(What you should do):
Give the records again. Keep them exact and leave out the images.

(Records for this exercise):
****************************************
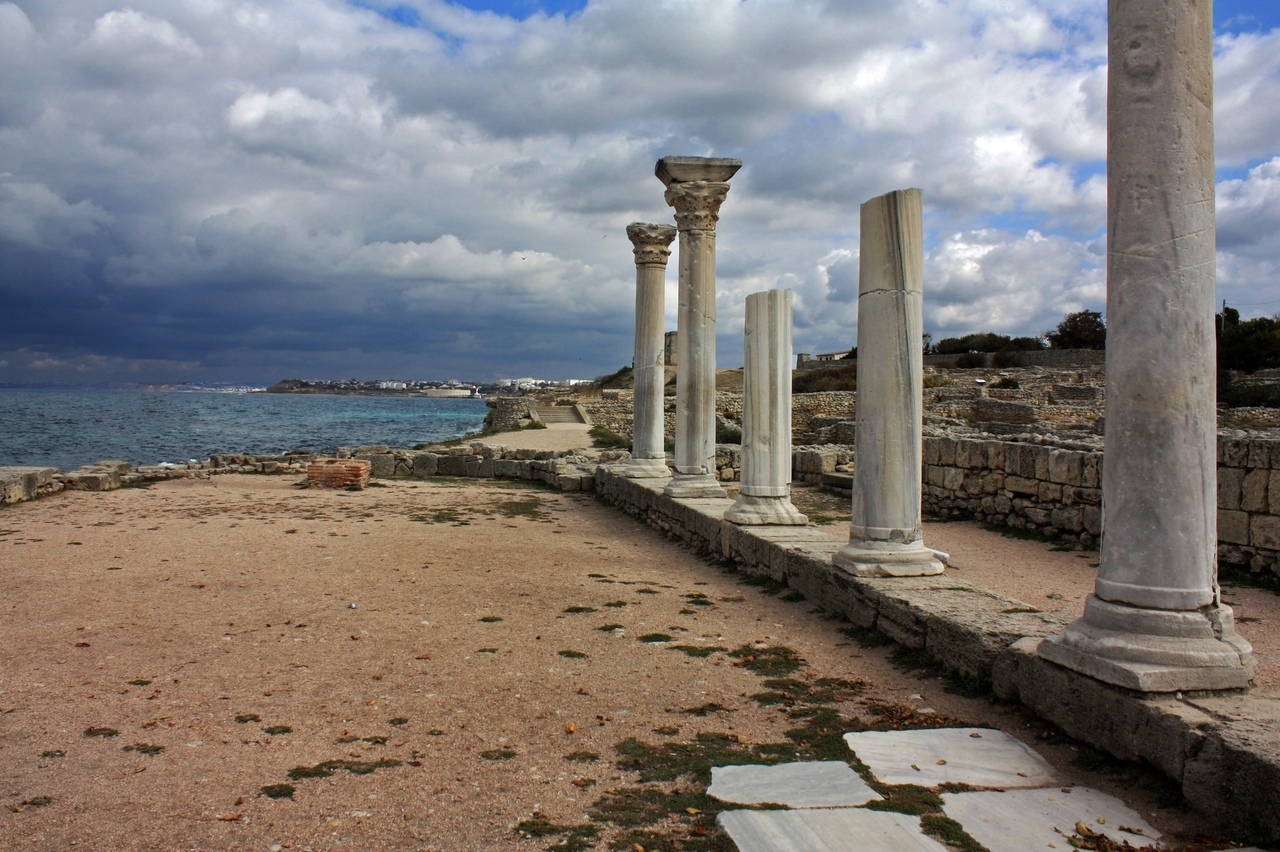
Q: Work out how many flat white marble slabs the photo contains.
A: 4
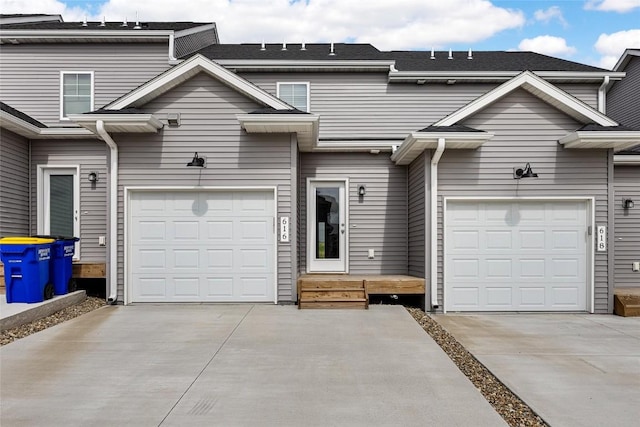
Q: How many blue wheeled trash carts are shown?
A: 2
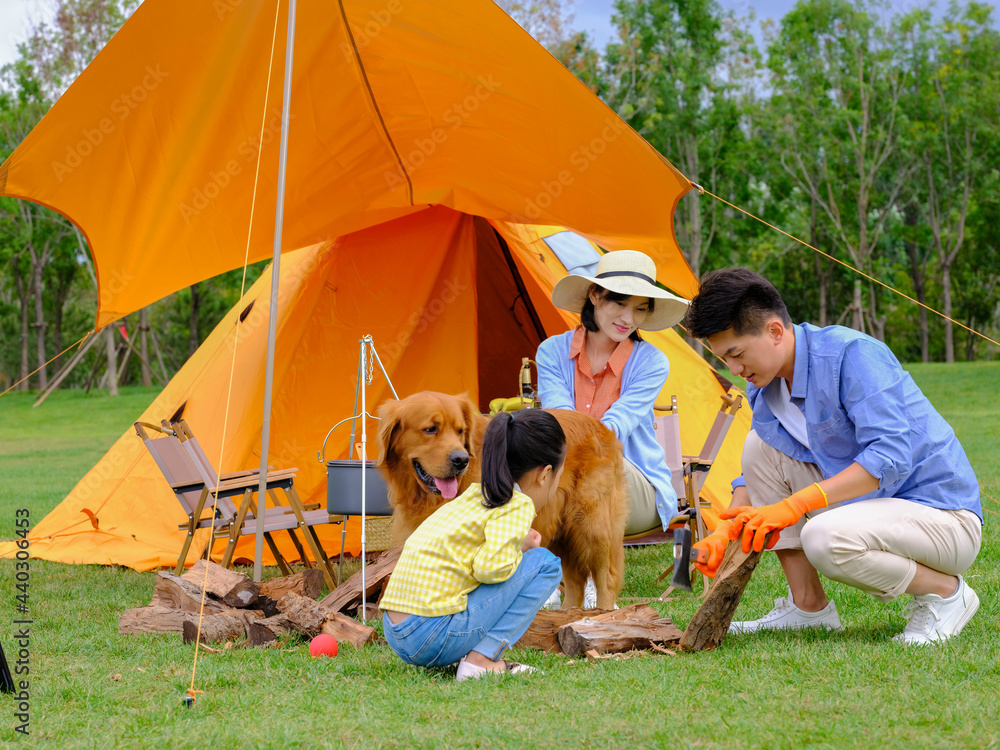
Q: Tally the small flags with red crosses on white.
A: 0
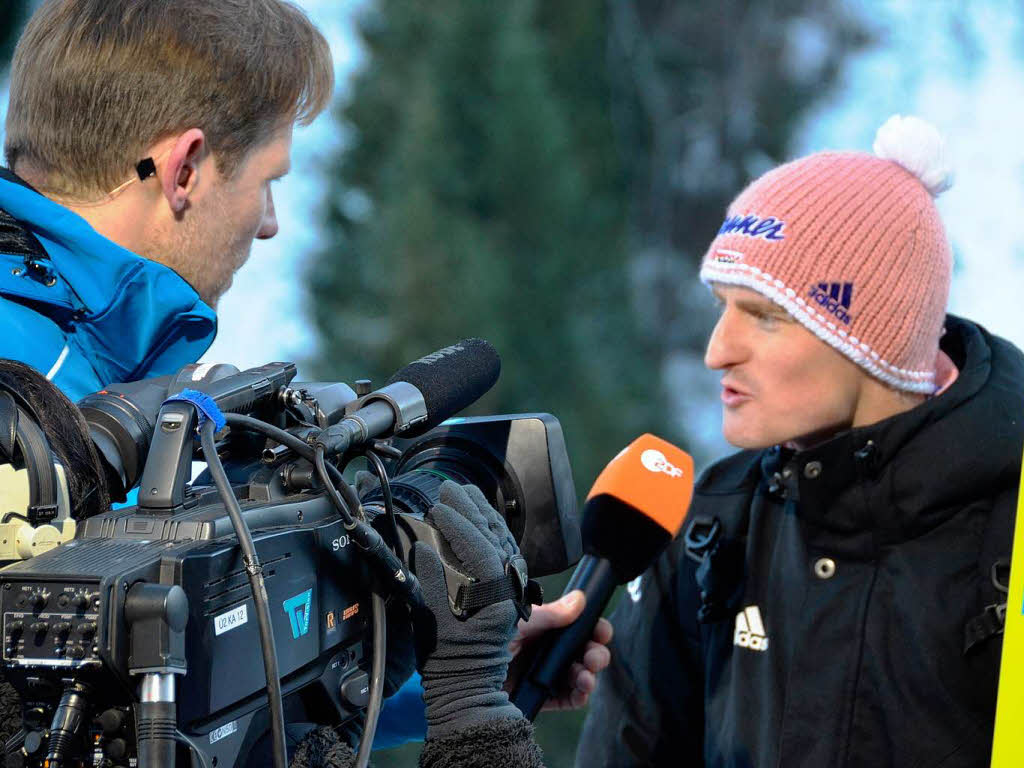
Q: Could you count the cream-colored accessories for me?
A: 1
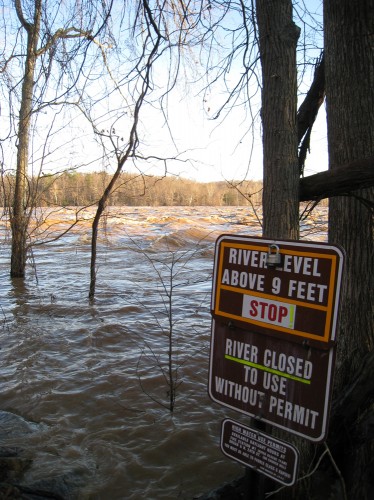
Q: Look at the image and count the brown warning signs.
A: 2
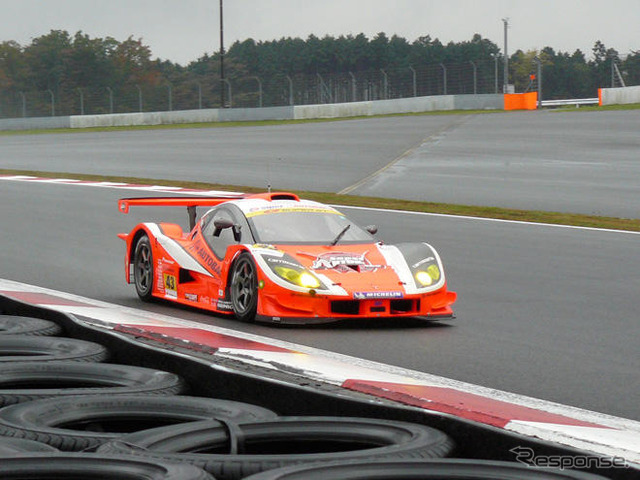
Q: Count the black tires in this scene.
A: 10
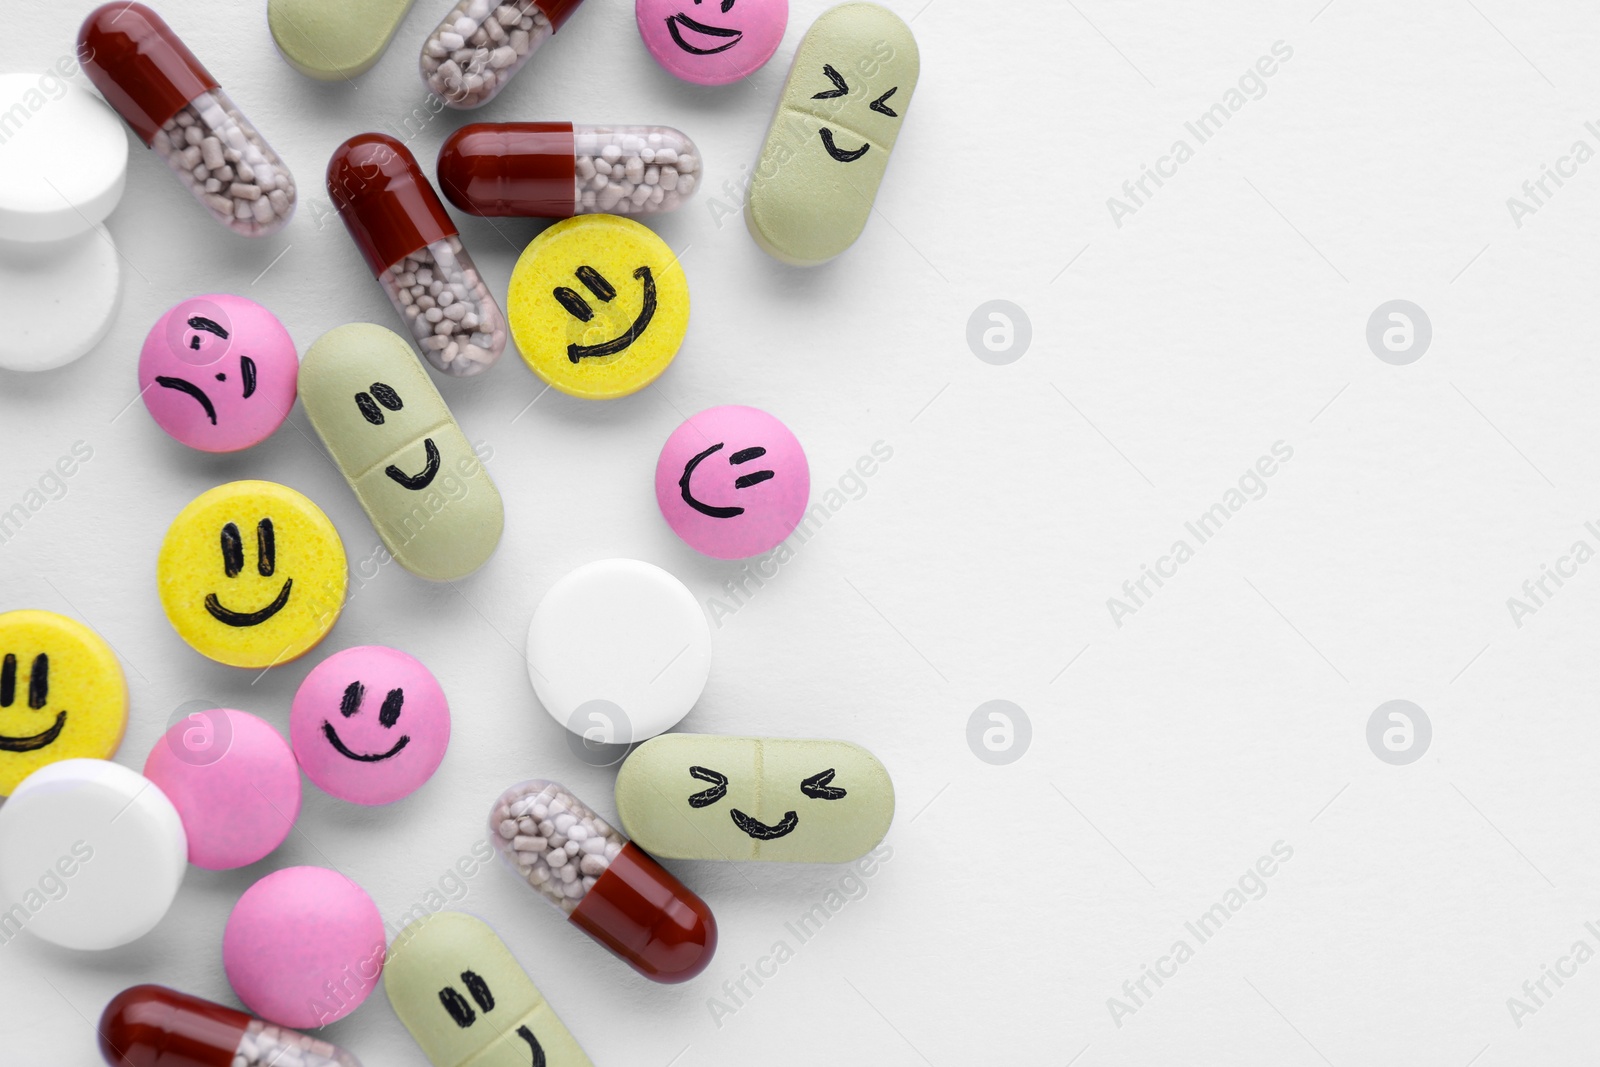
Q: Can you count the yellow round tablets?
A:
****************************************
(Solution below):
Q: Work out how many flat white marble slabs the photo contains.
A: 4
Q: How many blue wheeled trash carts are shown?
A: 2
Q: Tally the small flags with red crosses on white.
A: 0
Q: Could you count the cream-colored accessories for me?
A: 1
Q: Look at the image and count the brown warning signs.
A: 2
Q: Count the black tires in this scene.
A: 10
Q: Can you count the yellow round tablets?
A:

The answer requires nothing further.